Un film consigliato a quanti credono che il cinema western sia finito e non abbia più niente da dire, perché l’impianto da film romantico e crepuscolare è degno del miglior melodramma storico. Alla base di tutto un buon romanzo di Robert B. Parker, sceneggiato con cura certosina dal regista e montato con tempi compassati – secondo le regole del miglior cinema d’autore – da Kathryn Himoff. L’azione si svolge nel 1882, per le strade della cittadina di Appaloosa (New Mexico), dove vengono ingaggiati come sceriffi gli spietati Virgil Cole (Harris) ed Everett Hitch (Mortensenn) con il compito di liberare la popolazione del regime di terrore instaurato da Randal Bragg (Irons). Il regista si riserva il ruolo principale che lo vede pistolero implacabile ma anche dolce innamorato della bella vedova Alison French (Zellweger), che al suo arrivo modifica gli equilibri della cittadina. Ed Harris aveva già girato Pollock (2000), ma in questo caso torna al vecchio western di stampo classico, rivitalizzandolo a base di innovativi elementi romantici. Non mancano i cliché del genere, dal pistolero glaciale al duello finale, passando per indiani e sparatorie, ma vediamo situazioni nuove, come la rivalità in amore tra i due amici e la donna volitiva, pronta a cambiare uomo con il mutare degli equilibri. Colonna sonora di Jeff Beal che contiene Scare Easy (Tom Petty) e un brano cantato da Ed Harris (You’ll never my heart). Riprese a Santa Fe nel Nuovo Messico e ad Austin nel Texas. Interpreti molto bravi, da Viggo Mortesen nei panni dell’amico e collega inseparabile del pistolero (il regista è bravo anche come attore), a un cattivo da manuale reso da Jeremy Irons, senza dimenticare l’affascinante Renée Zellweger nei panni della donna che fa innamorare tutti, buoni e cattivi. Bob Harris (padre di Ed) si vede per poche sequenze nei panni del giudice che condanna il bandito. Fotografia luminosa (Semler) ed esterni polverosi, da vecchio west di frontiera, montaggio definito in 114’ (Himoff) con una storia divisa in due parti che approfondisce l’epopea del bandito, dalla condanna alla grazia, fino alla sequenza risolutiva. Un film da vedere senza pregiudizi, recuperato su Iris, ciclo dedicato al nuovo cinema western nordamericano, che attinge alle fonti del passato senza farle rimpiangere.

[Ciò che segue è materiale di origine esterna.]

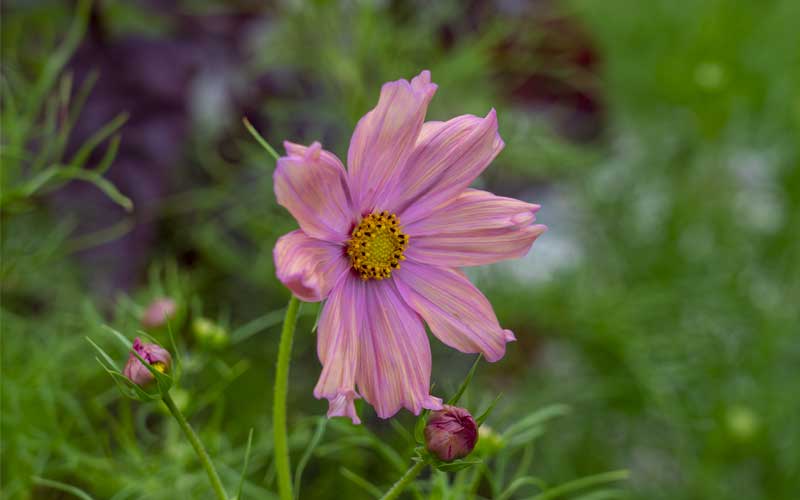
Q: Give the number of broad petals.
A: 8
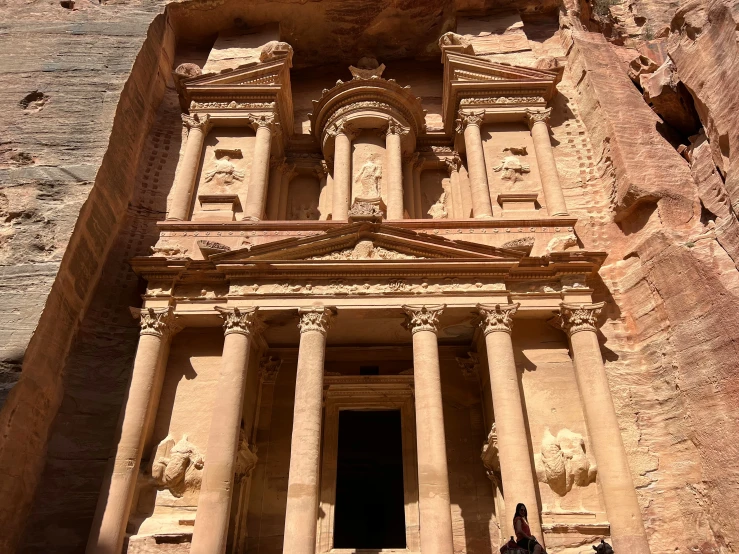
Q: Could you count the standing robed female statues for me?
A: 1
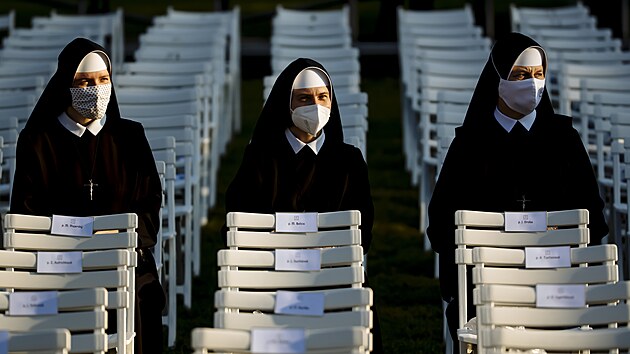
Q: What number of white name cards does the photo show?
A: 11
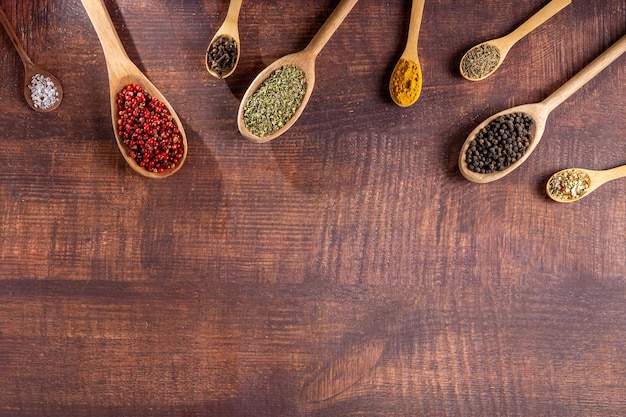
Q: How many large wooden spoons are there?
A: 3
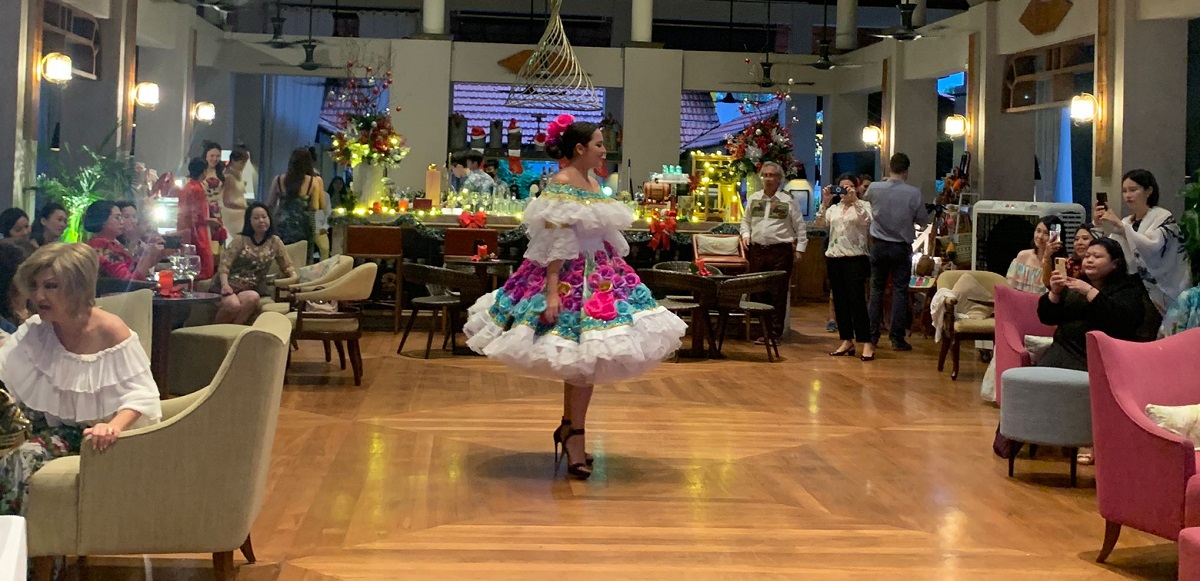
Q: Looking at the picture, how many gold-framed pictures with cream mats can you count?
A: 0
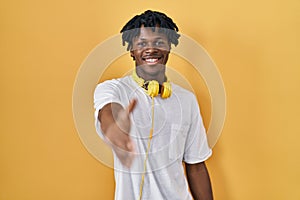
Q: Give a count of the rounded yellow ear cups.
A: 2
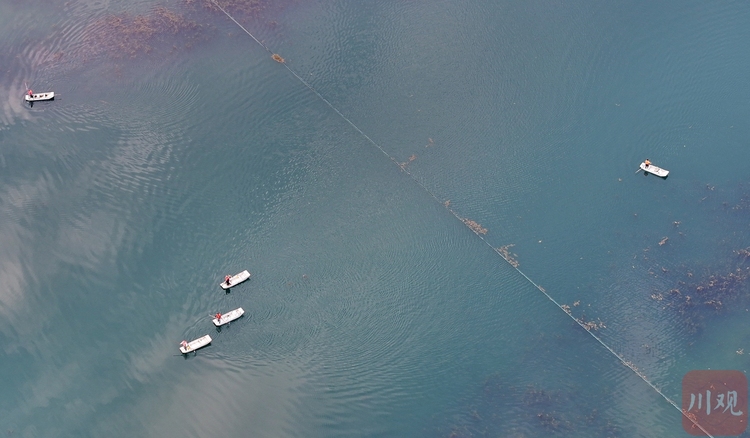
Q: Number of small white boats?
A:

Regia: Ed Harris. Soggetto: Robert B. Parker (dal romanzo omonimo). Sceneggiatura: Ed Harris, Robert Knott. Fotografia: Dean Semler. Montaggio: Kathryn Himoff. Effetti Speciali: Geoffrey C. Martin, Mark Freund. Costumi: David C. Robinson. Trucco: Tarra D. Day. Musiche: Jeff Beal. Scenografia: Waldemar Kalinowski, Steve Arnold, Linda Lee Sutton. Produttori: Ed Harris, Robert Knott, Ginger Sledge. Produttori esecutivi: Michael London, Toby Emmerich, Sam Brown, Cotty Chubb. Case di Produzione: New Line Cinema, Axiom Films, Groundswell Productions. Distribuzione: 01 Distribution. Lingua Originale: Inglese. Titolo Originale: Appaloosa. Paese di Produzione: Stati Uniti d’America, 2008. Durata: 114’. Genere: Western. Interpreti: Viggo
Mortensen (Everett Hitch), Ed Harris (Virgil Cole), Renée Zellweger (Allison French), Jeremy Irons (Randall Bragg), Timothy Spall (Phil Olson), Tom Bower (Abner Raines), James Gammon (Earl May), Lance Henriksen (Ring Shelton), Adam Nelson (Mackie Shelton), Gabriel Marantz (Joe Whittfield), Bob L. Harris (giudice Elias Callison), Timothy V. Murphy (Vince Sullivan), Rex Linn (sceriffo Clyde Stringer), Robert Jauregui (sceriffo Jack Bell), Ariadna Gil (Katie), Luce Rains (Dean), Bounthanh Xaynhachack (Chin), James Tarwater (Chalk), Boyd Kestner (Bronc).